When they were inside the school’s carriage, she reached for his hand.

“Luc—”

He drew his hand away. Arabella swallowed back her grief and allowed him his silence and his distance.

“YE SAY IT burned till ye went in the strict, then the pain went aff?”

“Yes, the river water seemed to wash away the initial hellacious agony. But you have asked me this before. Two dozen times in the past three days.”

“I’m a man o’ science. I must be thorough.”

“You are a quack and I am astounded I have been allowing you to see to my physical welfare for twenty years.”

Gavin’s callused fingertips pressed against Luc’s brow, pulling his eyelid wide.

Luc knocked away his hand. “I can do that myself. I’ve still got hands.”

“Aye, all cut up but ye winna allou me to bandage them.”

“I look enough like a fool with this bandage across my eye.”

A splash of warm liquid hit Luc’s eye. Drops. He blinked. All the sensations were still there—cold, heat, pain—though considerably less pain than at first. Only the pictures were gone. The light.

“Yer a trying patient, lad.”

“I don’t care to be fussed over.”

“Ye dinna care to need anybody. Makes ye as mad as a bull no’ to be the one protecting everybody else.” He replaced the bandage. “ ’Tis a guid thing all my patients aren’t like ye, lad.”

Luc settled the kerchief over his scar again. “You haven’t got any other patients.
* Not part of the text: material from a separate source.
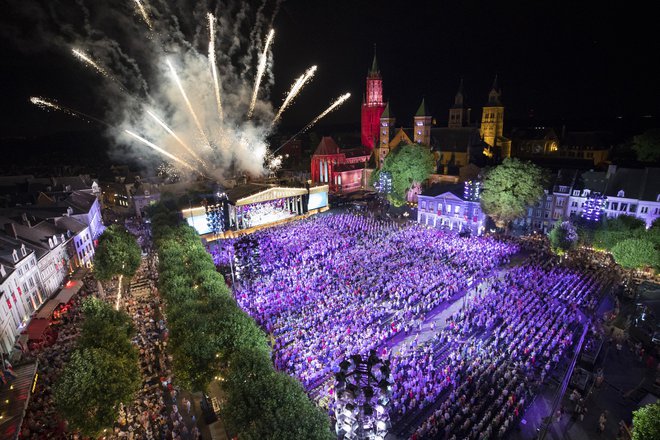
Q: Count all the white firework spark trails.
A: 10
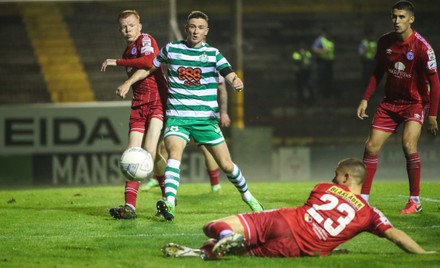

Not paying patients, anyway.”

“As sore as a boar, ye are.” He slapped Luc on the shoulder.

Luc sat forward and rubbed his temples. His eye still wanted to see and it made his head ache like the devil. It hadn’t been nearly as bad with the first, but this eye was still whole. Only useless. “Well, make up your mind. Am I a bull or a boar?” he grumbled.

“Both. But I’d be worse if it were me.” The clasp of Gavin’s case clicked shut. “I’ve no’ got a bonnie lass to read to me an’ to caress ma scars when they ache, nou do I?”

There’d been no caressing of scars—or of anything—in the three days since he’d been blinded by the housekeeper’s dust. Gavin thought it must have been pepper. Luc only knew it’d felt like fire.

And now his whole world had changed. It had become black, and confined to the chambers in Lycombe House that he had already come to know well enough that he could mostly avoid bumping into furniture. He feared to fall. He feared her seeing him fall. Even more so he hated that if she fell he would not know it, and that he would not be able to help her rise because he could not go to her.

He feared that if she disappeared he would not be able to search for her.

She had thanked him for dragging her from the river. Thanked him. And he had barely spoken a word to her since, because he simply could not. He could not bear the shame of weakness. He could not bear to be, after so many years, helpless again.